Varias veces comentamos los riesgos que tendría para este gobierno la falta de análisis y operación política, el problema de percepción, la simulación de varios secretarios y la falta de compromiso del titular. Hoy comenzamos a ver las consecuencias.

  • posdata

La 54 legislatura de Morelos está destinada al fracaso, no hay forma de remediarlo. A pesar de que generó expectativa y representó la esperanza de un cambio, sobre todo porque está conformada mayoritariamente por mujeres, lo que vemos es una repetición de todos los viejos vicios y excesos del pasado, con la diferencia de que los actuales legisladores son incapaces de ponerse de acuerdo entre ellos.

Al principio justificaron sus dislates con un supuesto ataque e intento de intervención del ejecutivo en la vida parlamentaria, dijeron que no los dejaban trabajar ni cumplir con sus promesas de campaña; luego vino el presupuesto y la cosa se puso peor porque exhibieron su voraz ambición; entonces comenzó a verse que además de todo estábamos frente a un grupo de políticos sin experiencia, sin capacidad, pero también sin moral, sin valores ni compromiso social. Digamos que resultaron ser iguales que sus antecesores, pero mucho más estúpidos.
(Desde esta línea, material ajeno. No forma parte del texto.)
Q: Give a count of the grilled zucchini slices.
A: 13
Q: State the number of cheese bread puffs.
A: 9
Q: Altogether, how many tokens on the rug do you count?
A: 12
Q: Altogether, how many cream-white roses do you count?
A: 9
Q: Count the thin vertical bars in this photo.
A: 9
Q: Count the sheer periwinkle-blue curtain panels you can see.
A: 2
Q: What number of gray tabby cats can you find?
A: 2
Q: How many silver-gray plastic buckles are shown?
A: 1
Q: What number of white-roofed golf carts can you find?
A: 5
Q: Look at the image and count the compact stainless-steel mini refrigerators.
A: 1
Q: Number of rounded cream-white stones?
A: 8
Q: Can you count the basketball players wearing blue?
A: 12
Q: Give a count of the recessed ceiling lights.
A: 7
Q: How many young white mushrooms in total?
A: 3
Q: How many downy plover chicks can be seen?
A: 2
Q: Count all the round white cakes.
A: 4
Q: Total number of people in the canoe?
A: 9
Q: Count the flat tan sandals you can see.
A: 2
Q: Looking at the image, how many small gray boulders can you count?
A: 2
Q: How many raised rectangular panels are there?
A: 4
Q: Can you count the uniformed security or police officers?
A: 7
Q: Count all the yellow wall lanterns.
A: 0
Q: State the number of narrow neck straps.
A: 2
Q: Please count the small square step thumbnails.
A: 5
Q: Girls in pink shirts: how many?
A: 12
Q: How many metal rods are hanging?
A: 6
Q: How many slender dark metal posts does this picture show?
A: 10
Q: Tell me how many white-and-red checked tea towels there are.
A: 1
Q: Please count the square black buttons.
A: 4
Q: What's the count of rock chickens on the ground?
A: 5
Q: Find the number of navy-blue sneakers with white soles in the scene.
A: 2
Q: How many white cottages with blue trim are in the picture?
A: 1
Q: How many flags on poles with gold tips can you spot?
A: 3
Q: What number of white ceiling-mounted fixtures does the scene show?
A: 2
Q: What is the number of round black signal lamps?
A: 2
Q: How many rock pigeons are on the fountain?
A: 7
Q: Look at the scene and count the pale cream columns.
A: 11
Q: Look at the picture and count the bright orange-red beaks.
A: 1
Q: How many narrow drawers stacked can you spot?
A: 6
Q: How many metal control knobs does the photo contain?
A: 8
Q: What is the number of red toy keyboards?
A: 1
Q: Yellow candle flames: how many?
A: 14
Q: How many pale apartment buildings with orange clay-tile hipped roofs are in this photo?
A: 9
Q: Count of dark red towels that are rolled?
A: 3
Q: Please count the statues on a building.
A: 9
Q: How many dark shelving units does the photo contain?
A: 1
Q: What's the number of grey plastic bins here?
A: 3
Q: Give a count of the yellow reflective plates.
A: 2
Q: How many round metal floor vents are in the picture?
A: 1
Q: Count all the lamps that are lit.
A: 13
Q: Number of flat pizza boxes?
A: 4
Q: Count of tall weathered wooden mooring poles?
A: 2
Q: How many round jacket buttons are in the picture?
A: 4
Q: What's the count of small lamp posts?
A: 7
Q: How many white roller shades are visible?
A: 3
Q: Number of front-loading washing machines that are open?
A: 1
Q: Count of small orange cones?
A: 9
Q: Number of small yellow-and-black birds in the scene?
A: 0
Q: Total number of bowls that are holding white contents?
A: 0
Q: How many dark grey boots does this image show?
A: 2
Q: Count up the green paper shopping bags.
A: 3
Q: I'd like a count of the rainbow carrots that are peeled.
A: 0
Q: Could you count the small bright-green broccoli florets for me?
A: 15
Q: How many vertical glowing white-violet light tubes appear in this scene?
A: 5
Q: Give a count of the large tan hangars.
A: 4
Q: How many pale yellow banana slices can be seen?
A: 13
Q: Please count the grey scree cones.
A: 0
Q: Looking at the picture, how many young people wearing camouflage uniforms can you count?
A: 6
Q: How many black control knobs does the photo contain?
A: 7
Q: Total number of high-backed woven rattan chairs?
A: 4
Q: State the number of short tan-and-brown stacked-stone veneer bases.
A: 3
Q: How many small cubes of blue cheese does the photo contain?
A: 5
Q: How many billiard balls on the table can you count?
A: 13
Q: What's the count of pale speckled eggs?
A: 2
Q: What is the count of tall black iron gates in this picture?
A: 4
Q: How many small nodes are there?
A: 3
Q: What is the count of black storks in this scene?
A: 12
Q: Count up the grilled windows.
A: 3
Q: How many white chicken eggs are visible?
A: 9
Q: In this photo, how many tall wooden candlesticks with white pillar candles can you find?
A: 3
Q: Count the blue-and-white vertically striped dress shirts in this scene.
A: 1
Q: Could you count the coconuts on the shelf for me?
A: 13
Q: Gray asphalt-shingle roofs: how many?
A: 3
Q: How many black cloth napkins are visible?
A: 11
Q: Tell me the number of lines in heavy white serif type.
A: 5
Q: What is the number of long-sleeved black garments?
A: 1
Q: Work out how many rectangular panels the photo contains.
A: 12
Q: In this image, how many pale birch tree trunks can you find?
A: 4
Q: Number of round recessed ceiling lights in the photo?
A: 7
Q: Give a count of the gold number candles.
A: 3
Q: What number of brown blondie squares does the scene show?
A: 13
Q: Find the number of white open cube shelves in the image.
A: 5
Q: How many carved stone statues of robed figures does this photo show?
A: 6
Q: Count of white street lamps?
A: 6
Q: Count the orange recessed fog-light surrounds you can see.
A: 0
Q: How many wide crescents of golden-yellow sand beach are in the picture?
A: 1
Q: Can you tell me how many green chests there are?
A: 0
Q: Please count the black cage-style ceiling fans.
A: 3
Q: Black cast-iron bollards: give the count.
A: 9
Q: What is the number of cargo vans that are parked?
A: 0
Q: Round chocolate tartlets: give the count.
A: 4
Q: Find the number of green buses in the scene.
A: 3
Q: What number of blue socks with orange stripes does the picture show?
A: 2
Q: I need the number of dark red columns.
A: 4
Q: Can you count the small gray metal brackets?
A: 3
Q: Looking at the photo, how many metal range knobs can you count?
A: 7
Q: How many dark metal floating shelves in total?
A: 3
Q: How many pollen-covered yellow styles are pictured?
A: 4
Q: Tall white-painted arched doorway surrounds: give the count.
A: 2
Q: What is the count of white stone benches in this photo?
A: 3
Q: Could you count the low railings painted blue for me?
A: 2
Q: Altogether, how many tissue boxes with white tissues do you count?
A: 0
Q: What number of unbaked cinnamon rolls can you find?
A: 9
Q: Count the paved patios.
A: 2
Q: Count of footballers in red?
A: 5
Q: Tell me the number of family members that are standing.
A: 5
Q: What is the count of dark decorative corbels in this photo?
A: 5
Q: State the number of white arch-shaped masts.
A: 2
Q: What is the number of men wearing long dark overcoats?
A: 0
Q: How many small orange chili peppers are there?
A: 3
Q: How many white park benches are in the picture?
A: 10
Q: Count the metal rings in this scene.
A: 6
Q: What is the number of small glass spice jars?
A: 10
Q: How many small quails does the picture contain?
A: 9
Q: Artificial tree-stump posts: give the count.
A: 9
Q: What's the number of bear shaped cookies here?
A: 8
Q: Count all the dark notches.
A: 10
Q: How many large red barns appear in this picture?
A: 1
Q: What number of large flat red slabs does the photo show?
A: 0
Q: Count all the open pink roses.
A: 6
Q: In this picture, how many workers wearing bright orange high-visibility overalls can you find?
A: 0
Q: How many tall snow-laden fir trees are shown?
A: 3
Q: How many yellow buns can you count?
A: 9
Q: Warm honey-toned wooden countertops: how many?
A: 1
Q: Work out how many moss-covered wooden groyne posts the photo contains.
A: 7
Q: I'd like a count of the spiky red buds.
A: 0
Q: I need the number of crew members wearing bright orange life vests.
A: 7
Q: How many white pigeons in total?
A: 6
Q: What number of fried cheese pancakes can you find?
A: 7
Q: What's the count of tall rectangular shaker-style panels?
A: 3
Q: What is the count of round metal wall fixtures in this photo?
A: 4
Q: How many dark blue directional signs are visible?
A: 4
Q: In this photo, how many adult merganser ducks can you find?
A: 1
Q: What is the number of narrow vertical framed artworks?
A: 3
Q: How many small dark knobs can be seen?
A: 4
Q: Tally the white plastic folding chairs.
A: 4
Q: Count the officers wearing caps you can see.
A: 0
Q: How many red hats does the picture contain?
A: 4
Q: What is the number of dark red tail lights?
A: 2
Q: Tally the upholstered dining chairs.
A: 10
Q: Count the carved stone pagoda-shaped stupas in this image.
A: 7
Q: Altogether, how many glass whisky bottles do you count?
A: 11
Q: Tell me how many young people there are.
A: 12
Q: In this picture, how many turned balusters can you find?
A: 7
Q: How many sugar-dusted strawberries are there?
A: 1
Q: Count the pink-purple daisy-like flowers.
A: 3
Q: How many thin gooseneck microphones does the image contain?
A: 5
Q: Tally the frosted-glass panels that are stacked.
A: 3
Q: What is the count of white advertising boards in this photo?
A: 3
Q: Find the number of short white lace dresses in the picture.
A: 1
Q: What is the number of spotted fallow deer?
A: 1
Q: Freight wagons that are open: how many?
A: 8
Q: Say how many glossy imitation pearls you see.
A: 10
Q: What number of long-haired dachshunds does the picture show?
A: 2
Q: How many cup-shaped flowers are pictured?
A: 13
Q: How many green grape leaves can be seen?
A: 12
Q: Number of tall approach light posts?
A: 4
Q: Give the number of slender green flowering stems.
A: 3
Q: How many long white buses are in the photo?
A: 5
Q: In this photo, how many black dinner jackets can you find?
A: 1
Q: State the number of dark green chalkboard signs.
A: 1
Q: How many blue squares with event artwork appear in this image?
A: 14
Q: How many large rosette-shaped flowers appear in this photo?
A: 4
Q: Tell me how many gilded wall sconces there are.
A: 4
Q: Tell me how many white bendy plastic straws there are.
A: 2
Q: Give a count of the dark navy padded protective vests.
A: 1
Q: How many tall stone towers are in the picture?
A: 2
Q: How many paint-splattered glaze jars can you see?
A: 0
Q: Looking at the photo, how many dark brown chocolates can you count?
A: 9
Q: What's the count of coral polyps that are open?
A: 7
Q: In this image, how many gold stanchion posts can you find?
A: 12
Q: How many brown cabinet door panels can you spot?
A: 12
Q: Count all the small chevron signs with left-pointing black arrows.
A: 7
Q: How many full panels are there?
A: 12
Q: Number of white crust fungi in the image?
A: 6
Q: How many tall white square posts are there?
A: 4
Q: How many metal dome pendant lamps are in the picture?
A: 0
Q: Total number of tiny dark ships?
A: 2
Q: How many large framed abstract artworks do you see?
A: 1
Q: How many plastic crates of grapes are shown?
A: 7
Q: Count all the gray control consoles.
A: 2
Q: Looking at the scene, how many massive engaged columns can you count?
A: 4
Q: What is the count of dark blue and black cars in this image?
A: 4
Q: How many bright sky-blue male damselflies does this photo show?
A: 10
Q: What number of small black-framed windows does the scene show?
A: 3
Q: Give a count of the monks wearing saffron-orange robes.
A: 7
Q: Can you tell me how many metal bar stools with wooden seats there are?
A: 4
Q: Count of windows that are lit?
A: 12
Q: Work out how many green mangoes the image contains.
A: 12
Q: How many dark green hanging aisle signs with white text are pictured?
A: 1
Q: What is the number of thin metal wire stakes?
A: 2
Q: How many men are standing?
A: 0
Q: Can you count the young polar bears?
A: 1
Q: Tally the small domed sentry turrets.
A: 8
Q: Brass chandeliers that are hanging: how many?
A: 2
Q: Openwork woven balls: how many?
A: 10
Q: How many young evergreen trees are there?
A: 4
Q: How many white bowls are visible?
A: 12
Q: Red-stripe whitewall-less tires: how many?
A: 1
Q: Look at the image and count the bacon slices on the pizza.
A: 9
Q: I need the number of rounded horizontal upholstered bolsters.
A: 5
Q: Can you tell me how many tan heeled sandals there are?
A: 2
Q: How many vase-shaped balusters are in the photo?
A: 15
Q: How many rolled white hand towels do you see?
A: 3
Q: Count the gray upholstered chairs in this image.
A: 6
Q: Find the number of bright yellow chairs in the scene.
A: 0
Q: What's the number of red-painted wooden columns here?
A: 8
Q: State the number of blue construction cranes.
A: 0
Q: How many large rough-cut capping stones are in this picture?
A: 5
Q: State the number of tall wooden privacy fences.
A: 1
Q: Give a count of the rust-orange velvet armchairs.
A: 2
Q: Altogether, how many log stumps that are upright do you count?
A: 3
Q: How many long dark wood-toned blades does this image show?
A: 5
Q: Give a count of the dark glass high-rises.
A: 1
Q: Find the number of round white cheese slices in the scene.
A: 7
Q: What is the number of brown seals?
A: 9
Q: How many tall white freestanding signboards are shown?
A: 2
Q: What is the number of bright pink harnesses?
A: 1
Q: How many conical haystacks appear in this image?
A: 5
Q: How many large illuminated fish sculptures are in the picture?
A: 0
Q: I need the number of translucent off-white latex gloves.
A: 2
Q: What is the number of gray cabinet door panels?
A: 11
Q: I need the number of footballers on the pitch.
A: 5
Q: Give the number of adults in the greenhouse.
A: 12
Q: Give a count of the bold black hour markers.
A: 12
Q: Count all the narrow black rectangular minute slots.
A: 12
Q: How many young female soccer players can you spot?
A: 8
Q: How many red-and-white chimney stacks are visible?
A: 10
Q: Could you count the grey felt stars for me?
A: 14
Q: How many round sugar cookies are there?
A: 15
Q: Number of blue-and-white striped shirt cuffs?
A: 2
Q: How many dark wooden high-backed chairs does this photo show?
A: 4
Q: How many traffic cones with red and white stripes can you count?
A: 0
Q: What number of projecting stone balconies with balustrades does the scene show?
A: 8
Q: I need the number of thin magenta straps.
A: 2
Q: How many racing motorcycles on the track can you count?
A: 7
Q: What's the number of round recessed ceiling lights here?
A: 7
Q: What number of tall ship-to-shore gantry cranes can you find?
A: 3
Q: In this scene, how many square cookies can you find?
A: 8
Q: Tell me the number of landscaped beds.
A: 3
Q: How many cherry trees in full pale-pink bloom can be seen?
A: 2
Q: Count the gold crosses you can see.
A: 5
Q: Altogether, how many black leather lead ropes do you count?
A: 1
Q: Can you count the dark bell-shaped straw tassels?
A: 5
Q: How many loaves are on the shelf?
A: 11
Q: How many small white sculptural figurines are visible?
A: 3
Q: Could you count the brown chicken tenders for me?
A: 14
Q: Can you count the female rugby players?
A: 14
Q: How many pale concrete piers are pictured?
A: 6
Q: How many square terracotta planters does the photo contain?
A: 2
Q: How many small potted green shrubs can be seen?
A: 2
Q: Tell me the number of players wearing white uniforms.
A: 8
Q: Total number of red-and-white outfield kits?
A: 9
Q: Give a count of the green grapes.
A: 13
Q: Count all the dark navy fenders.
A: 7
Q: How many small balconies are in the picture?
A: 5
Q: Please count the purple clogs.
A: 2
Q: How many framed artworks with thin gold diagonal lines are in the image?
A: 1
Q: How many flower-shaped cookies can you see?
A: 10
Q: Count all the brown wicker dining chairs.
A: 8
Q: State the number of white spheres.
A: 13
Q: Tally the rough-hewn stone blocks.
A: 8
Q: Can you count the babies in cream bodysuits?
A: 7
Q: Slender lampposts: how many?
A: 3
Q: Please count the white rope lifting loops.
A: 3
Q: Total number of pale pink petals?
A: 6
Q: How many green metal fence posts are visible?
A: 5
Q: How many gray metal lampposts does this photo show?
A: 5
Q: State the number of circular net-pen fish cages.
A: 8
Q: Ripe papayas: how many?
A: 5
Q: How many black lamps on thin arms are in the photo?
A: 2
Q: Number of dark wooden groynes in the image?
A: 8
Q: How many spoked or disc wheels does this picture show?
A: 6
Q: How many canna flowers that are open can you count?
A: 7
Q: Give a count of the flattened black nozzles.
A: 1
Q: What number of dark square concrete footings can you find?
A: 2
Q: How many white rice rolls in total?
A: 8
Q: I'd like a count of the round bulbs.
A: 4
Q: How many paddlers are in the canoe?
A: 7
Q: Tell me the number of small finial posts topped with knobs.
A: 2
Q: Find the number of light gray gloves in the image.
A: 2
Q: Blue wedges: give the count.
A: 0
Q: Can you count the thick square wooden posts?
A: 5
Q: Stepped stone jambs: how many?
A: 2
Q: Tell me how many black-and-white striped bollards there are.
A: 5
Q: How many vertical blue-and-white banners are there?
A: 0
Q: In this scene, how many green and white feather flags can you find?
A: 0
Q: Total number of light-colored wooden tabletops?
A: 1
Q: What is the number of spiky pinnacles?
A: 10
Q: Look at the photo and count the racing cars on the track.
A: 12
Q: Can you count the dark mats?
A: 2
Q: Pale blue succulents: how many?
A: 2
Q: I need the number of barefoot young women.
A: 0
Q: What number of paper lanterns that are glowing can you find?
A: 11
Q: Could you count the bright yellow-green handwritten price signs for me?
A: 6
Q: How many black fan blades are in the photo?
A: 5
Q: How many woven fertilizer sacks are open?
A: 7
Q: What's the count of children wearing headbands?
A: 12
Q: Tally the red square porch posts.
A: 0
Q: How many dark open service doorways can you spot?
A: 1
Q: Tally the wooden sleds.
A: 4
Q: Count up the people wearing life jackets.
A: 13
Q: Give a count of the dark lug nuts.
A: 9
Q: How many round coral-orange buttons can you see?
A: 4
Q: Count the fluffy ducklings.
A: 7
Lo que se ve no se juzga: las damas de la legislatura no han sido capaces de llegar a un acuerdo entre ellas y son capaces de perder la oportunidad de un cambio real con tal de no dejar pasar a otra. Las peores enemigas de las mujeres del congreso son las mismas mujeres del congreso.

En esta coprológica historia parlamentaria no solo vemos una evidente parálisis legislativa, también damos cuenta del chapulineo político y la sumisión a los vicios más perversos del ser humano. Durante el primer año legislativo varios diputados han cambiado de playera y en la última semana dos de ellos se mudaron a otro grupo parlamentario.

Nadie, ningún miembro de este parlamento vale la pena para volver a ser votado.

  • nota

Cuando los errores no se corrigen, las historias se repiten. Hagamos memoria:

Después de la muerte de Arturo Beltrán Leyva las cosas se pusieron muy mal en Morelos en materia de seguridad; luego de la caída del líder de ese poderoso cártel aparecieron decenas de células delictivas dispuestas a pelear a sangre y fuego el territorio.

En ese contexto un día surgió la supuesta amenaza de un grupo delictivo que ordenaba a los habitantes de la capital a no salir por la noche so pena de ser atacados; iban (dijeron) a llevar a cabo una especie de purga social y por ello todos debían salvaguardarse. El gobierno de Marco Adame conoció de los hechos y en lugar de salir al paso, guardo silencio y recomendó en corto atender el toque de queda.

El mensaje resultó falso y su autoría se atribuyó a un priísta de Temixco, pero independientemente de todo, ese viernes Cuernavaca se volvió un pueblo fantasma.

El fin de semana pasado la historia se repitió en Morelos, solo que ahora en la zona sur; a través de redes sociales se difundieron las presuntas amenazas de un grupo delictivo y la población de 4 municipios se escondió; las escuelas se vaciaron, los negocios cerraron y hasta el transporte público y los taxis dejaron de circular. El sábado por la noche el gobierno desmintió el toque de queda y realizó patrullajes en la zona, pero ni así la gente salió.

El toque de queda fue falso, dijo el gobierno, pero la parálisis en la zona sur fue real.

  • post it

Lo acepta Rafael Reyes, alcalde de Jiutepec: ni la Guardia Nacional ha logrado disminuir la violencia en su municipio. ¿Y si llamamos al Chapulín Colorado?

  • redes sociales

Las redes sociales son hoy la verdadera oposición del gobierno. Benditas redes sociales.